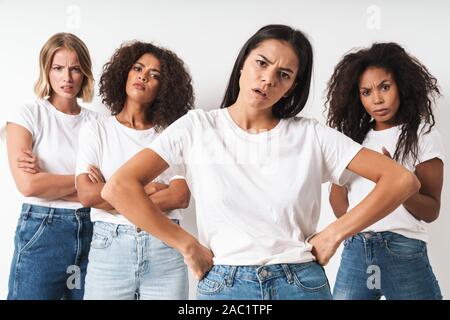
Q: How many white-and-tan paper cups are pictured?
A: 0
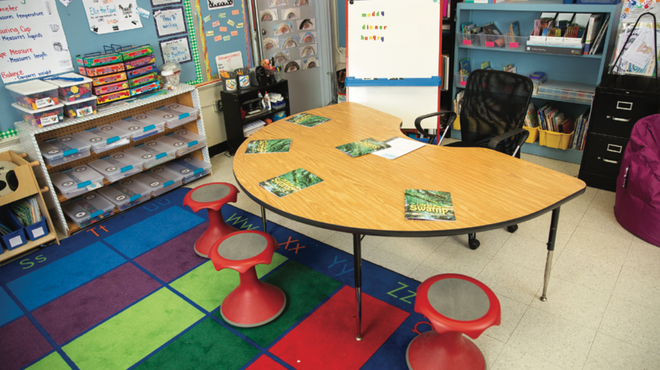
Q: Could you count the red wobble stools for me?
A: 3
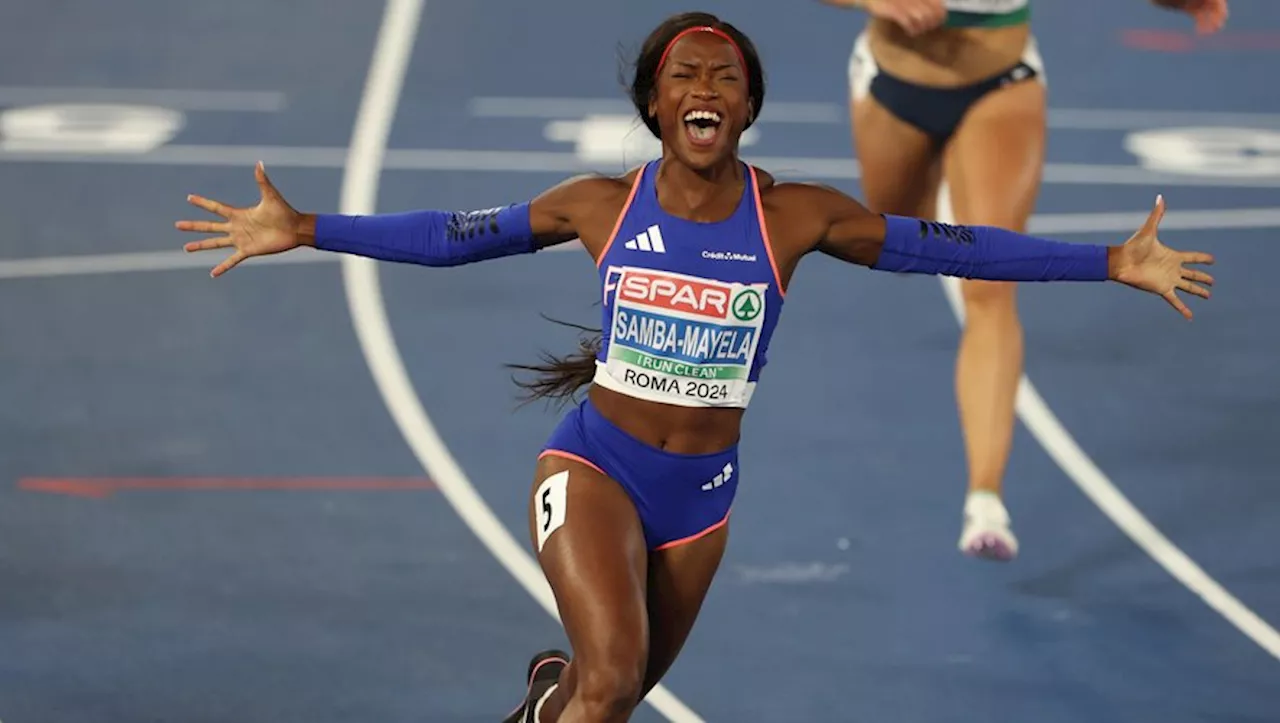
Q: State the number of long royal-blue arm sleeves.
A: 2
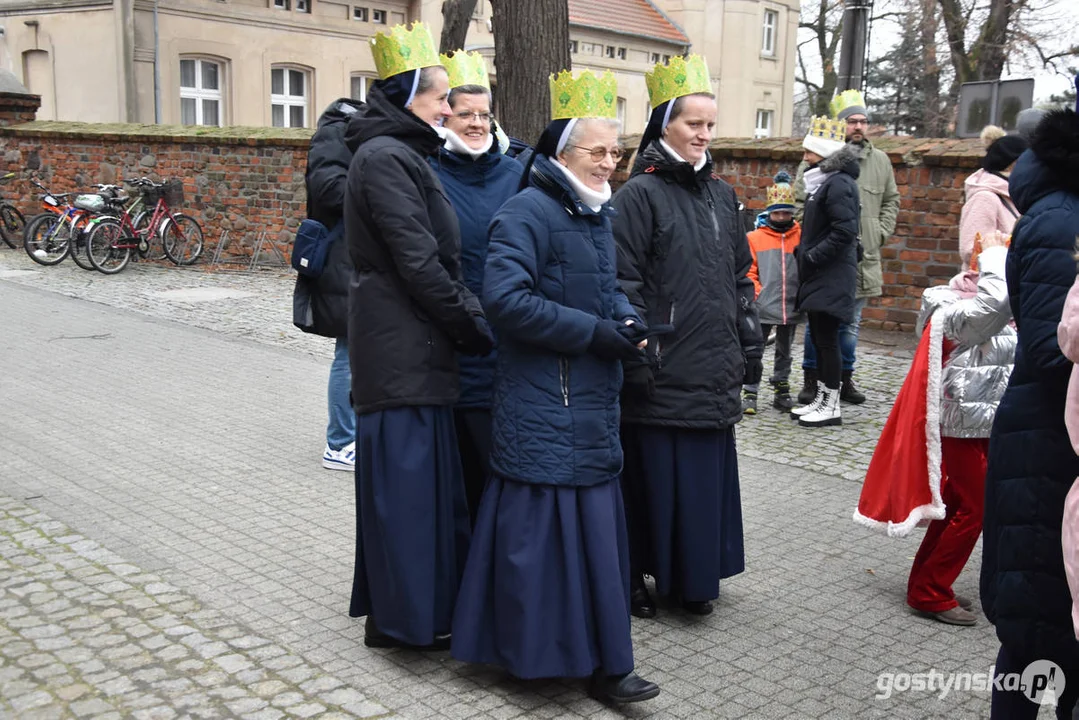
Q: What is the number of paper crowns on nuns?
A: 4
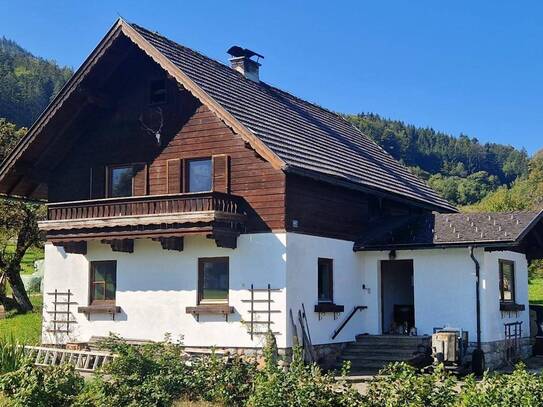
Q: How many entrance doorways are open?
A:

**Work request:**
Return each line of the records above in which the word "many" occurs.

**Answer for this exercise:**
Q: How many white-and-tan paper cups are pictured?
Q: How many entrance doorways are open?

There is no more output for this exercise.